Doron Gerstel, the CEO of Panaya said that they are excited about leveraging Infosys' huge customer base, service as well as the global reach. It will ultimately help them to deliver simplifying and more compelling vale to their clients. He was also confident that the acquisition will now position Infosys to be the service leader in the market of enterprise application services. Panaya's clientele includes brands like Coca-Cola (NYSE:KO), Whirlpool Corporation (NYSE:WHR), etc. However, this deal is not about clients but is more focused on intellectual property. Principal analyst and CEO of Constellation Research (NYSE:STZ) Ray Wang said that this acquisition shows that Infosys is very serious about software-driven solutions. Hence there is a shift from a services-driven to software-driven player.

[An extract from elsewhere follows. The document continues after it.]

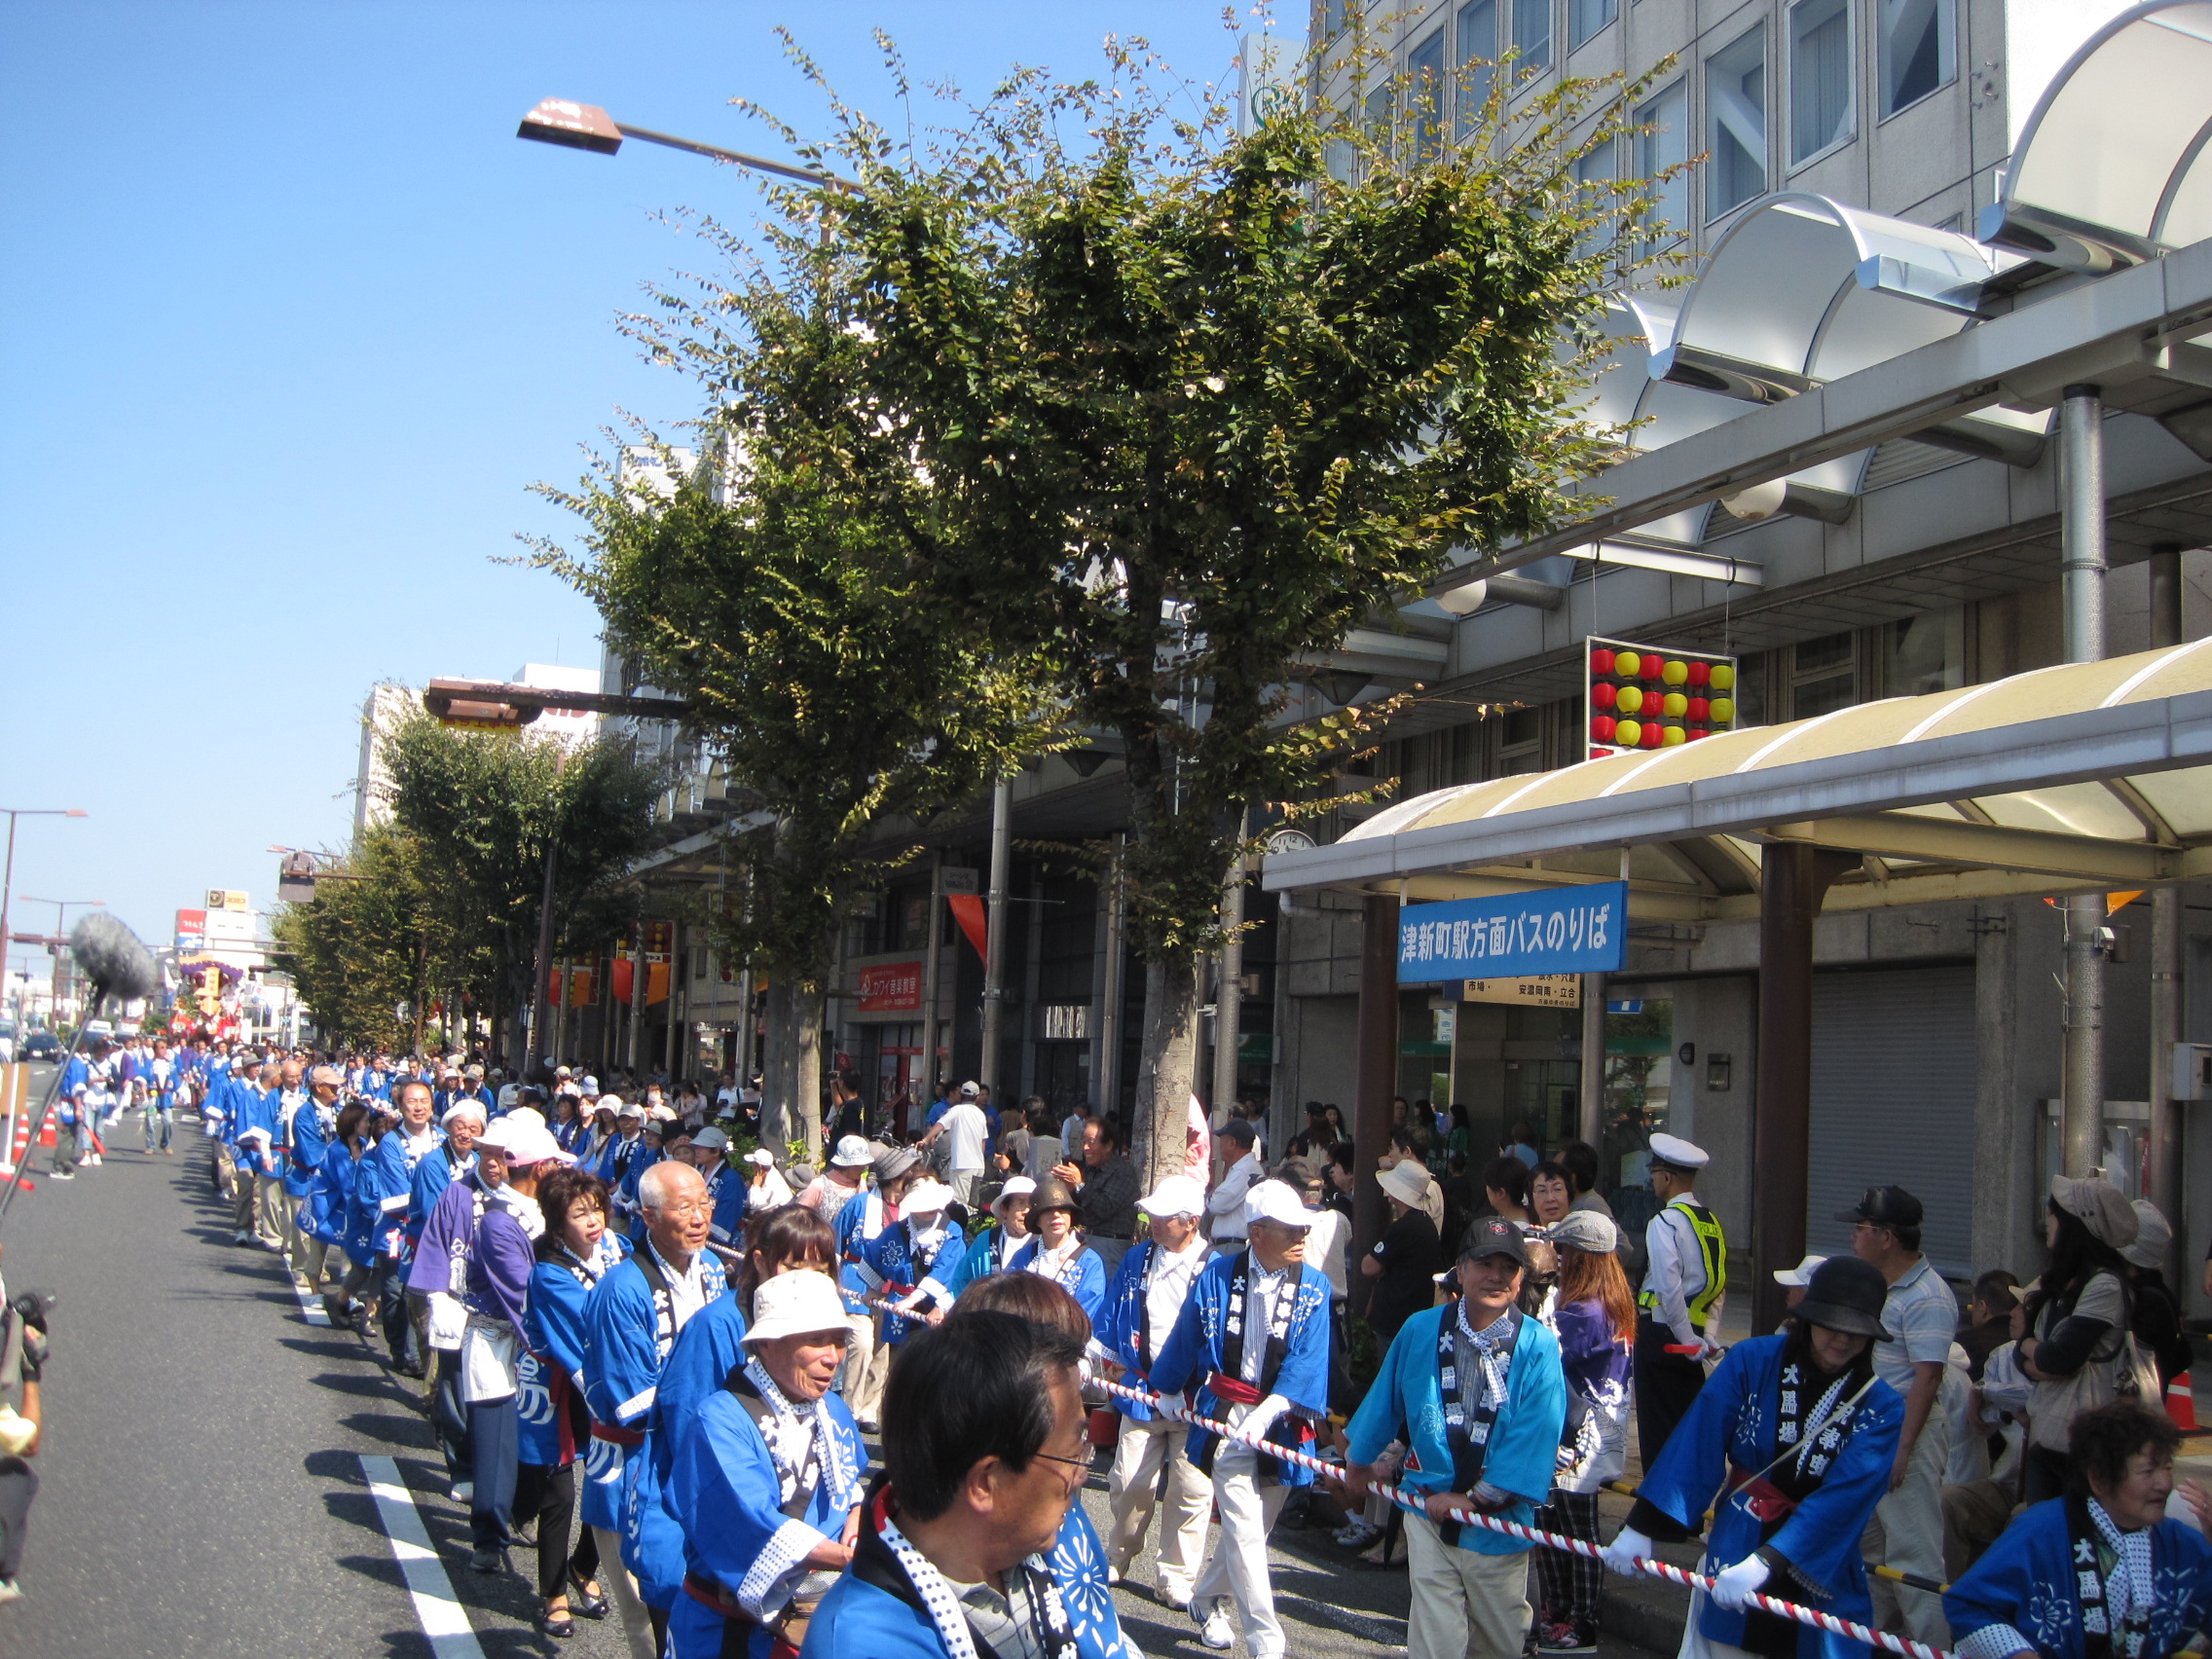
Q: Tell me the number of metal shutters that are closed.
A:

Sikka also said that the main reason for the acquisition was due to the great potential that they saw in core technology. A few more months and the technology can be applied in many other areas as well. Investment in these processes will mostly be funded from the internal cash flows. This acquisition is being placed under Abdul Razack in their platforms group. Other IT players in the market will now look to acquire companies so as to remain stiff in competition to Infosys. Amit Singh, executive director at Avendus said that more deals can be expected in the next two years. The IT industry has already been revolutionized. Let's see what dynamic changes can still be brought!